Monday, December 24, 2007

Jewish at Solstice/Jewish at Christmas

The feeling of something about to happen is in the air....and something is about to happen. Today is the day for all of the last minute shoppers rushing everywhere to finish up before Christmas Eve and then the quiet will descend arriving the next morning, Christmas Day. I appreciate the stopping to really recognize the quiet that comes.

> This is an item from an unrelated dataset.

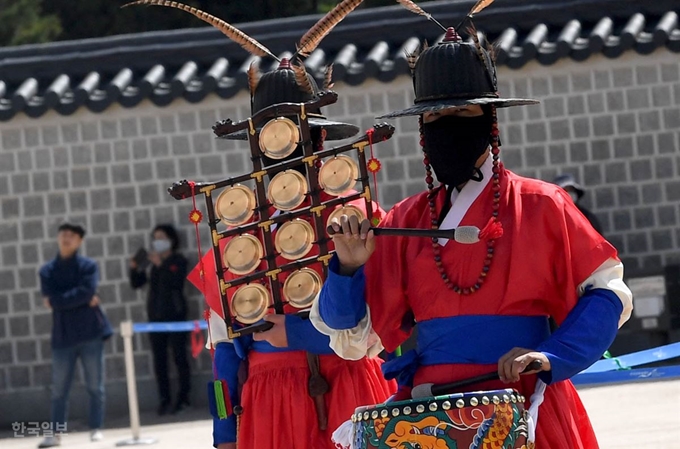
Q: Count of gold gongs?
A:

I was invited to participate on Saturday in a Solstice ritual "Dreaming the Dark". I was asked to serve as a channel for the Dark and bring through healing for those in the circle. I made a journey to meet the Dark to let it know about the event that would be taking place and asked it what I needed to know in order to be of service. Here’s what I was told: Dark is everywhere. We are enveloped and infused in the Dark. It is where all breath, all ideas, images, feelings reside and join with us. I asked, well what is the Light then, the “state” that all seek. The Light is what you experience when you take action, expression, of what joins with you in the Dark. When I entered the ritual circle, I waited to feel moved by the Dark to offer my presence to those in the circle who needed healing. What I experienced was enormous compassion, love essence, and the quietest stillness. Not only was I honored to be asked and to have served, I was also fortunate to receive all that came through me.

Although most of the world was filled with colored lights, the lights we experienced were candle flames on birthday cake. My Father's Mother was born on Christmas Day. She died the summer that she would have turned 100 years old. I spent every single Sunday at her house while growing up, but on Christmas Day....that was a big celebration. My Father was the baby of 11 children. Everyone would arrive in Baltimore, no matter how far away they lived or where they would travel from, to celebrate Bubba's birthday. My Bubba lived on a very busy street directly across from a big city park, Druid Hill Park, where the Baltimore City Zoo resides. Driving to Bubba's in our packed car on Sundays was always a noisy, bustling ride. But never on Christmas Day. The quiet had arrived. Even in our car did it dwell.

Bubba's house was always filled with sweet aromas, lilacs, stuffed cabbage, delicious soups and big fat black breads that like a football she would take under her arm, and she had gazundta arms, to saw her sharpened knife into. She always wore layers of jewelry....necklaces, pins, earrings. She would take me into her arms and hug me so tight til it hurt, til my face was pressed against her jewelry, and then she would kiss me so hard and blow on my neck strong enough to make my neck sound like Louis Armstrong's trumpet. Then she would slice me a real thick piece of that black bread and smother it with "real" salted butter....and she'd smile as she gave it to me. And if that wasn't lucky enough, sometimes she would take me into her bedroom with her to sit on her bed while she looked for whatever it was she was looking for....she would open her deep bureau drawers and dig around and pull out some of her tucked away tiny boxes or rolled up embroidered handkerchiefs, knowing that she was making magic for me. Sitting charmed waiting for a glimpse of the enchantment inside those boxes and handkerchiefs.... she always gave me something.

Christmas Day for me is a day filled with my life's rememberences, of my Bubba no longer here, my parents no longer here, of the silence that never fails to descend and envelope me with the love that those memories bring.

For those of you celebrating, I wish for you a still and colorful Merry Christmas!